We observed that, consistent with expression analyses, SOX11 promoter in NTERA-2 was enriched for activating chromatin marks (H3K4me3 and H3Ac) and did not show enrichment for repressing marks (H3K9m2 and H3K27m3). On the contrary, in the two types of adult stem cells studied (MCS and MAPC), the four different normal CD19+ cells and the LBL1 cell line, enrichment for repressing histone marks predominates over activating chromatin marks in the SOX11 promoter, which correlates with the absent expression levels of SOX11 in these samples.

A very similar enrichment pattern as in NTERA-2 was observed in lymphoid neoplasms expressing SOX11. MCLs (GRANTA519 cell line and three primary cases) and the TEL-ALM1 positive ALL (REH cell line) were clearly enriched for activating H3K4me3 and H3Ac chromatin marks. In contrast, samples lacking SOX11 expression, i.e. the MCL cell line JVM2 and iMCL samples (n = 3) as well as the rest of the lymphoid samples (BCR-ABL1-positive ALLs (two primary cases and one cell line (KOPN8)), three CLLs (two primary cases and one cell line (MEC1)), two FL cases and one BL (RAJI)) were enriched for the silencing marks H3K9m2 and H3K27m3 but not for activating marks in SOX11 promoter (Figure 3).

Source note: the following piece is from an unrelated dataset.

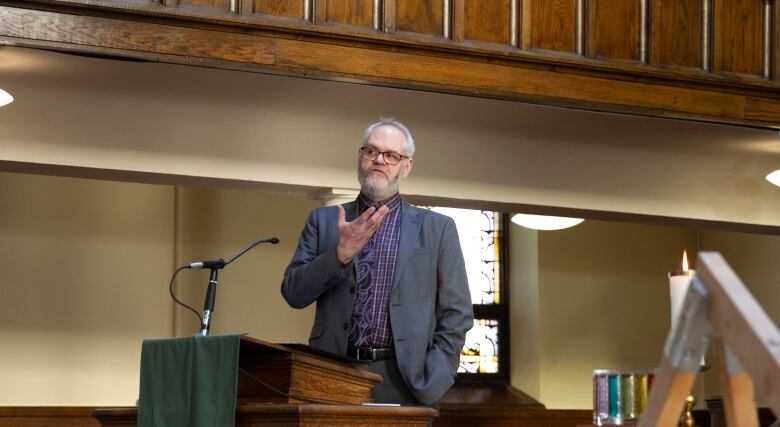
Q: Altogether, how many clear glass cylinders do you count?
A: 5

Analyzing together SOX11 expression, DNA methylation and histone marks in the same cells, our data indicate that SOX11 expression is associated with activating histone marks and absence of DNA methylation. In contrast, lack of SOX11 expression was associated with silencing histone marks, with or without the simultaneous presence of DNA methylation. These results suggest that histone marks, rather than DNA methylation, are the main epigenetic mechanism controlling SOX11 expression.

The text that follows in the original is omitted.